- [About this task]: Looking at the entries below, state how many lines contain the word "windows". Give the number alone.

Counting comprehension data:

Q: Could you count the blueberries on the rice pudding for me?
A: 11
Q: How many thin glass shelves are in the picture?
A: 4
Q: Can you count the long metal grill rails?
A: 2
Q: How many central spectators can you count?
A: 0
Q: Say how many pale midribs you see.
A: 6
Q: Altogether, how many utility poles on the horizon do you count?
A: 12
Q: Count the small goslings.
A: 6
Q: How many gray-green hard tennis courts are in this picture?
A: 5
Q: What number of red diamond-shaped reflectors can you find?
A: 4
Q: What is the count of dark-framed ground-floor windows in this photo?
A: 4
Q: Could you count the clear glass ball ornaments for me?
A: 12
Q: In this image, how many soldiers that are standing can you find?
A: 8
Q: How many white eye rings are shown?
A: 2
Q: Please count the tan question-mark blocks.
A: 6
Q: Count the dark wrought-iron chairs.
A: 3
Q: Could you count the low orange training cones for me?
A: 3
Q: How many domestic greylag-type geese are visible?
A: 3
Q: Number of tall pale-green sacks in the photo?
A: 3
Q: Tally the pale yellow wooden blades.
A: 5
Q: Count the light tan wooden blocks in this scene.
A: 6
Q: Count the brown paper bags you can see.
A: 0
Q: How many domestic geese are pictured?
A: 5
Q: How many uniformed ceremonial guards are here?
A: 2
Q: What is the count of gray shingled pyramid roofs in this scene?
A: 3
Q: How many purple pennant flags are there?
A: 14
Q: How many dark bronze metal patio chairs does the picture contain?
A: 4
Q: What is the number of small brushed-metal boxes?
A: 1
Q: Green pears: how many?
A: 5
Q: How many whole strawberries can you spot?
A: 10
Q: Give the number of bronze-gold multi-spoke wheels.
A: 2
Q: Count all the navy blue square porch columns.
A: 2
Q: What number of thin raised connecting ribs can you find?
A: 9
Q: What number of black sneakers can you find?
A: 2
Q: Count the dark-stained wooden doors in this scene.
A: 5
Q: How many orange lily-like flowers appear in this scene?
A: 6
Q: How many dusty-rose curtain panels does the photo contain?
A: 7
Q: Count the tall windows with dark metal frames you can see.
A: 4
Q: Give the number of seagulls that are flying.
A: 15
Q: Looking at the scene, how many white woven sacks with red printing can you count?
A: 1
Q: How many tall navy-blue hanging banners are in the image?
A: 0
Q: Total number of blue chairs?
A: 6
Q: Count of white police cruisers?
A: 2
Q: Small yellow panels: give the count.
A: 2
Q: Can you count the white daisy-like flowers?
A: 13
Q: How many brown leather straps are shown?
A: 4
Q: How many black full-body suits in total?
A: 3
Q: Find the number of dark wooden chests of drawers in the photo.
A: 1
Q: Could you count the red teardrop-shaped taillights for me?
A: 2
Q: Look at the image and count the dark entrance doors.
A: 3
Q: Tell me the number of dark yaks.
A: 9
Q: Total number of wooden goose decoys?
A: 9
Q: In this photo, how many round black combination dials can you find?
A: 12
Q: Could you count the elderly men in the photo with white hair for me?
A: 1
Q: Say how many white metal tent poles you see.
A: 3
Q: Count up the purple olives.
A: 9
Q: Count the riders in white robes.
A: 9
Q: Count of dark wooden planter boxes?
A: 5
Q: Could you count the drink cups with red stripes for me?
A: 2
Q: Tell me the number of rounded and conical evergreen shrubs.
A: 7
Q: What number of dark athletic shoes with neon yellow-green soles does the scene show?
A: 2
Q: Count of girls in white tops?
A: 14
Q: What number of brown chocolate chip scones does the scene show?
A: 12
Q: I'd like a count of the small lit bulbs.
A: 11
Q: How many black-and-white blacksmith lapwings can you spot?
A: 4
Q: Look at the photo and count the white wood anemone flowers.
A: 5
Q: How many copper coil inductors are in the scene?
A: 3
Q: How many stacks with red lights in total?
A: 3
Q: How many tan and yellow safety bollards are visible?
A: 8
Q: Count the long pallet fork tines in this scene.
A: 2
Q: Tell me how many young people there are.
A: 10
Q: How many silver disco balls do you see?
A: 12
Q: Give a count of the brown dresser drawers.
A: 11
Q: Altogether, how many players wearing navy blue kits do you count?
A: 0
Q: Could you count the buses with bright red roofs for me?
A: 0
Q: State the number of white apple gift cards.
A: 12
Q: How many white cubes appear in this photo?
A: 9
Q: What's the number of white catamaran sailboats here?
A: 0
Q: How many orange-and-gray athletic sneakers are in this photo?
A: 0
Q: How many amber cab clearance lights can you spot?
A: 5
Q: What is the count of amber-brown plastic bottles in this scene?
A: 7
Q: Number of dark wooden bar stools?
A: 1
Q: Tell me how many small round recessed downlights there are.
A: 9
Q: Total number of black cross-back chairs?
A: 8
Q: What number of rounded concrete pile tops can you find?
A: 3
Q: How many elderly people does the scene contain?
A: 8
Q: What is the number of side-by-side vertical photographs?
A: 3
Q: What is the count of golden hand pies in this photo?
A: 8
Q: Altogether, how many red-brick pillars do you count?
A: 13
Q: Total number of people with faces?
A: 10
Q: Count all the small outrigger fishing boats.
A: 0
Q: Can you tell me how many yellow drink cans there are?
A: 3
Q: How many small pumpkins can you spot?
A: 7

- [Result for this task]: 2